* SUPPLIED RECORDS *
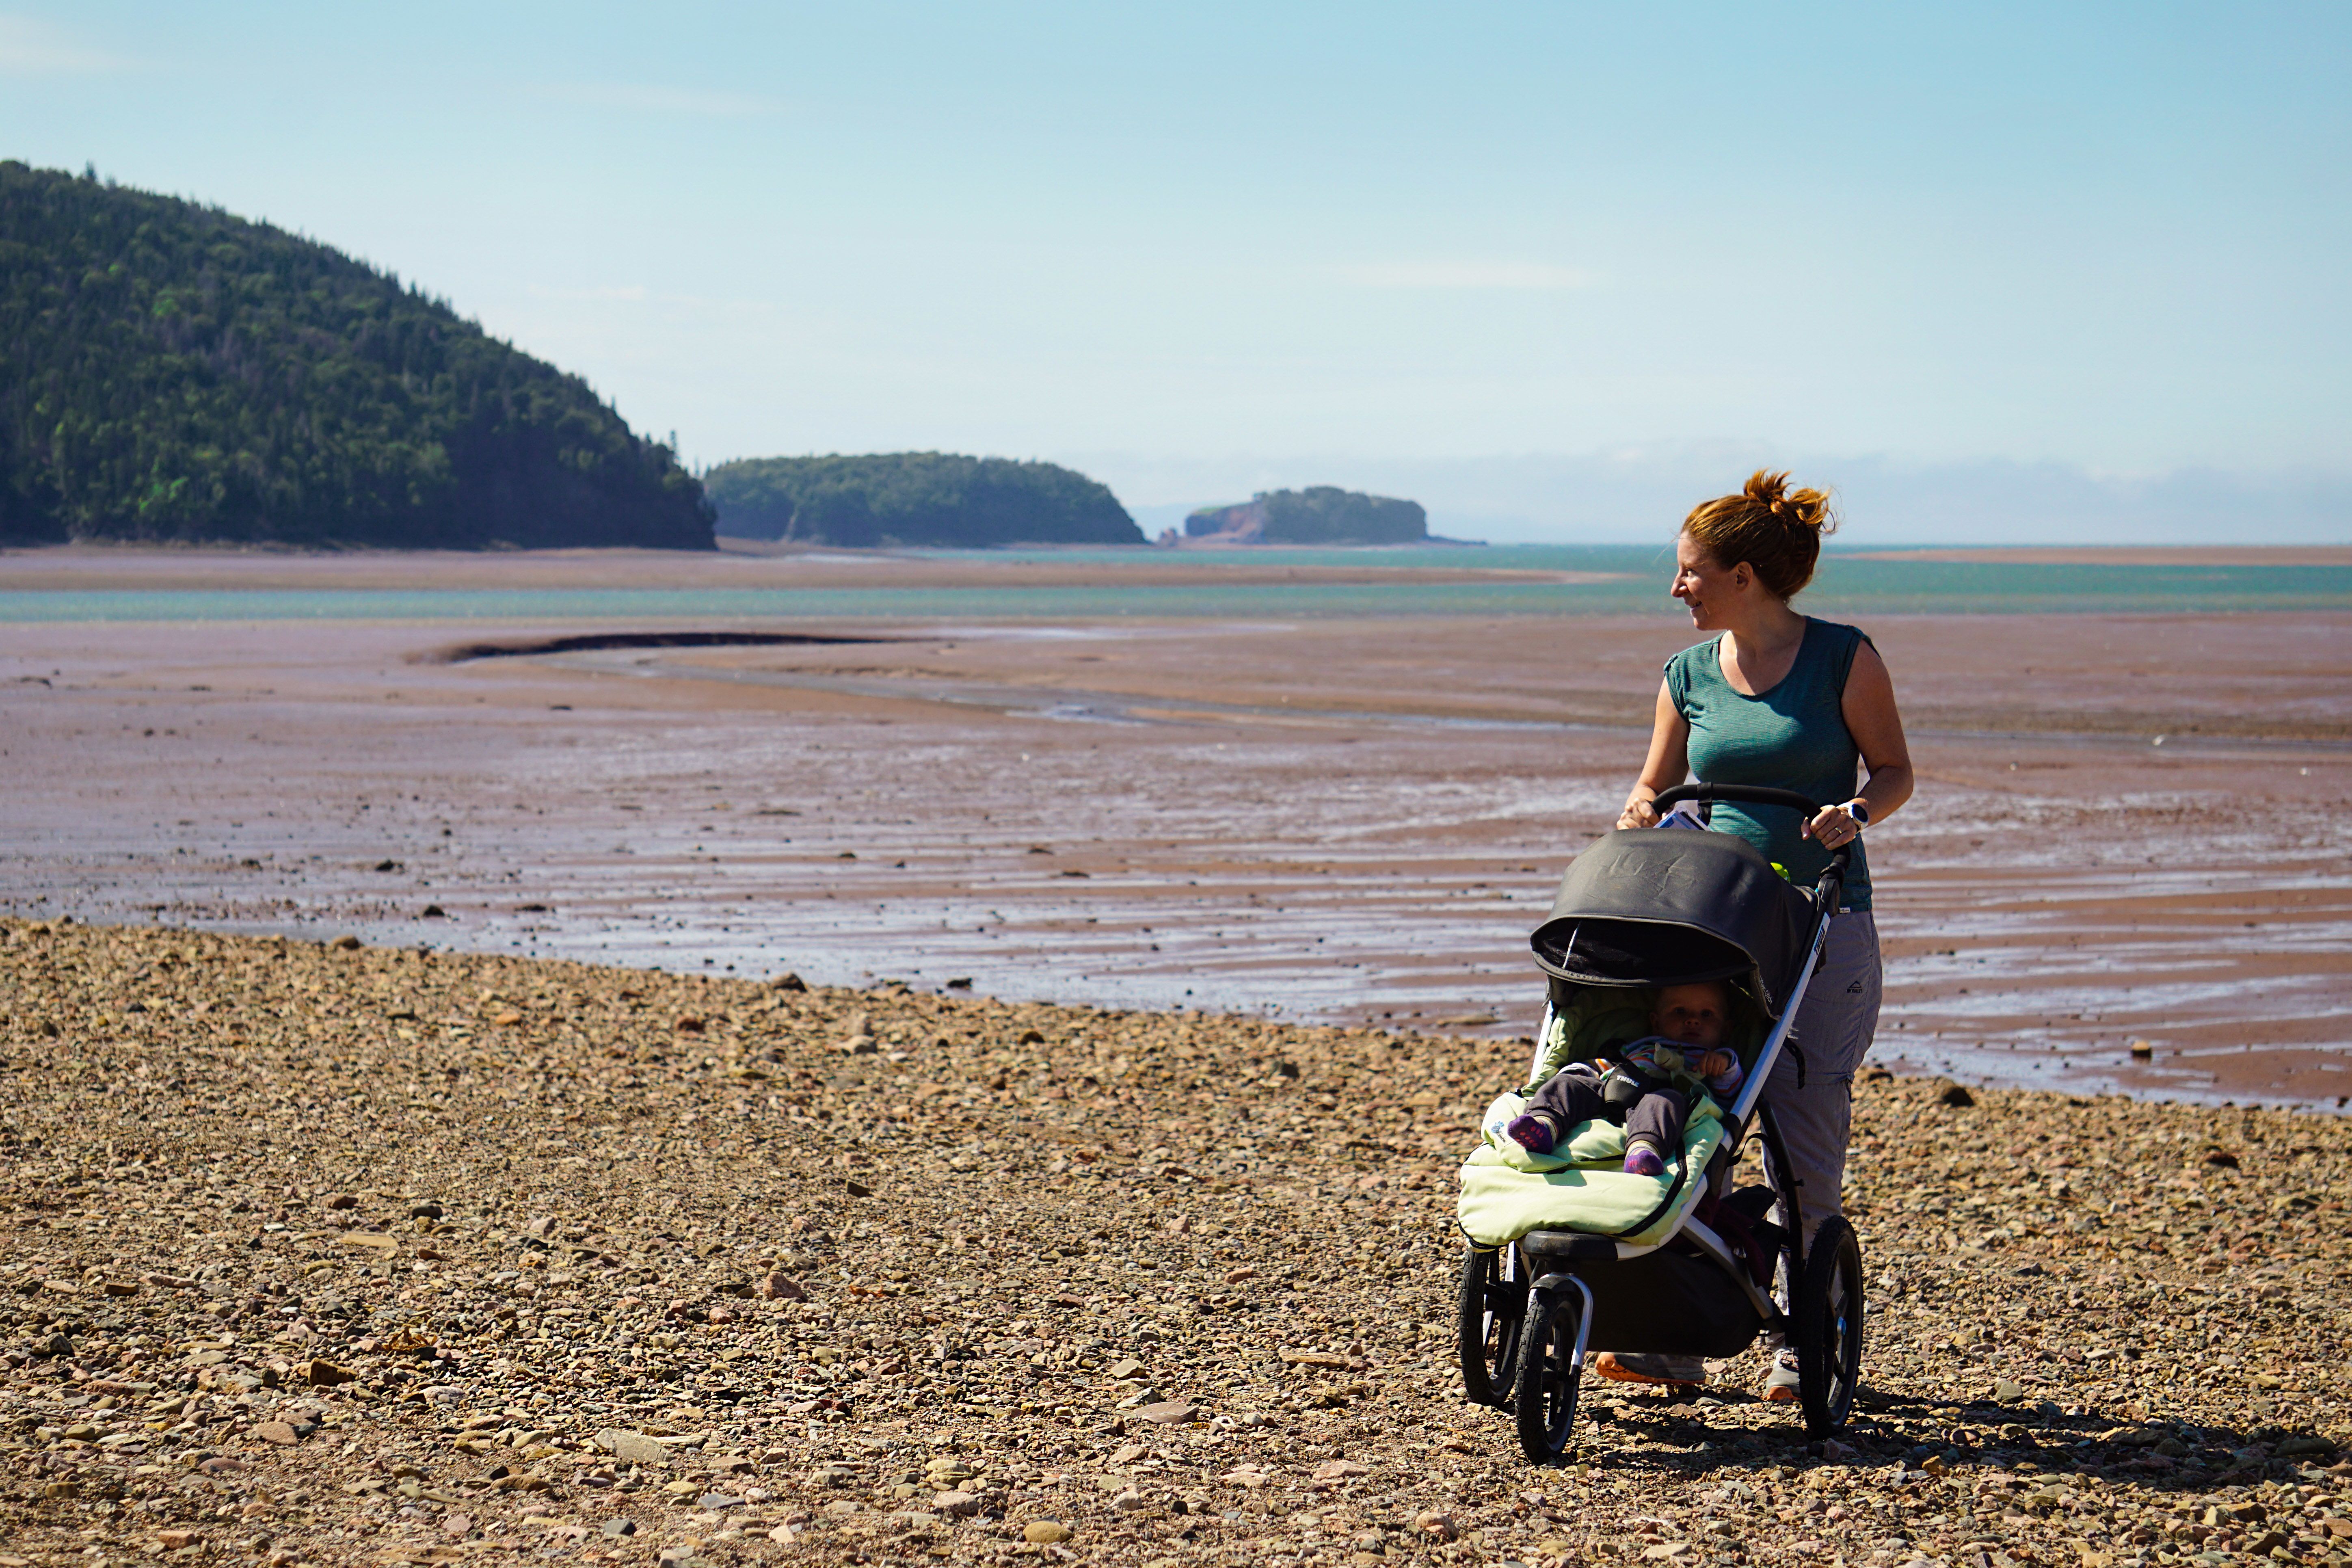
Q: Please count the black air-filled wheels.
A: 3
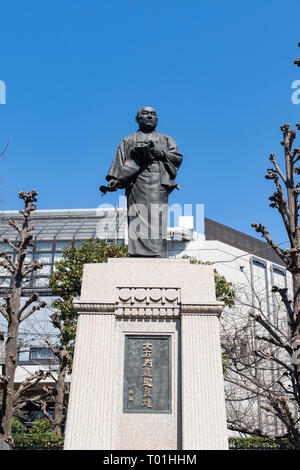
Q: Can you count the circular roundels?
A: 4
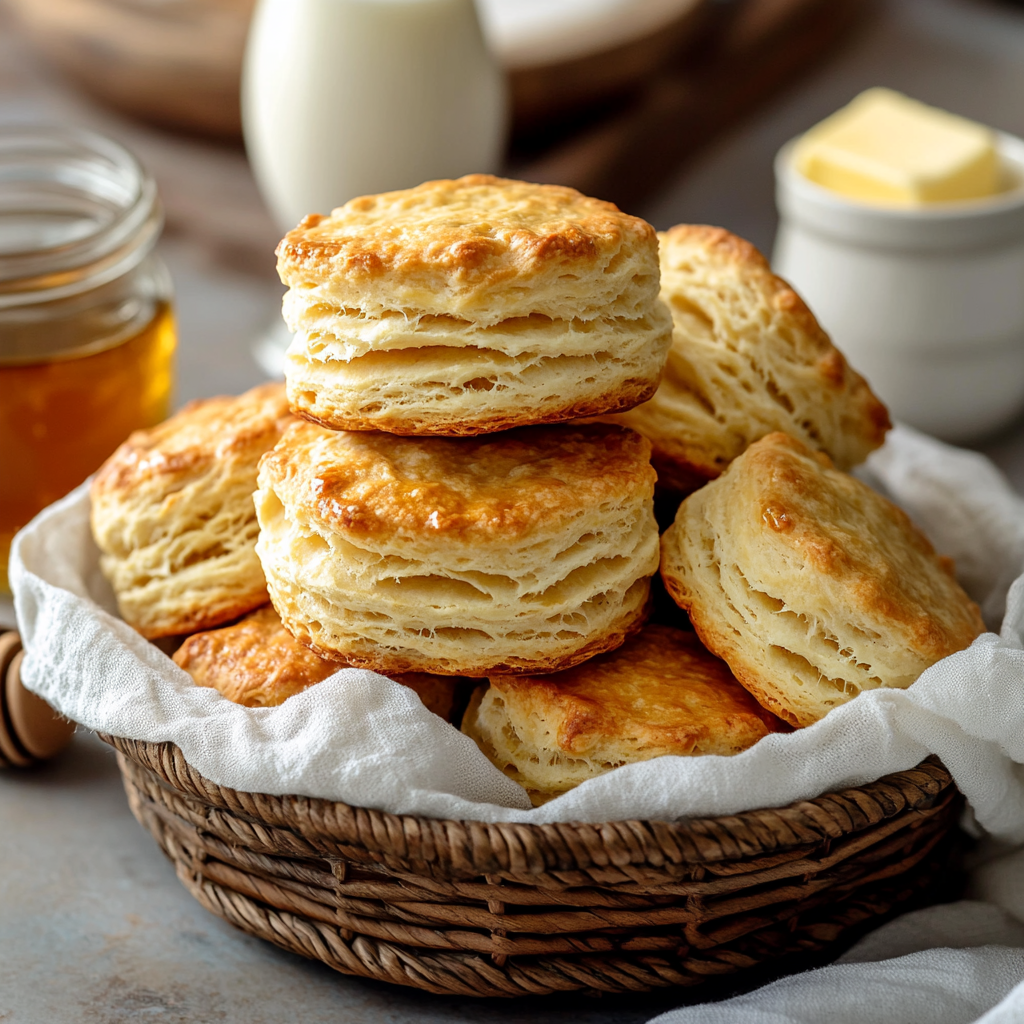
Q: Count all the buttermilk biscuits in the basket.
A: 7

* INSTRUCTIONS TO FOLLOW *
Omit pictures and output the listing exactly.

* RESPONSE TO THE TASK *
Q: Please count the black air-filled wheels.
A: 3
Q: Can you count the circular roundels?
A: 4
Q: Count all the buttermilk biscuits in the basket.
A: 7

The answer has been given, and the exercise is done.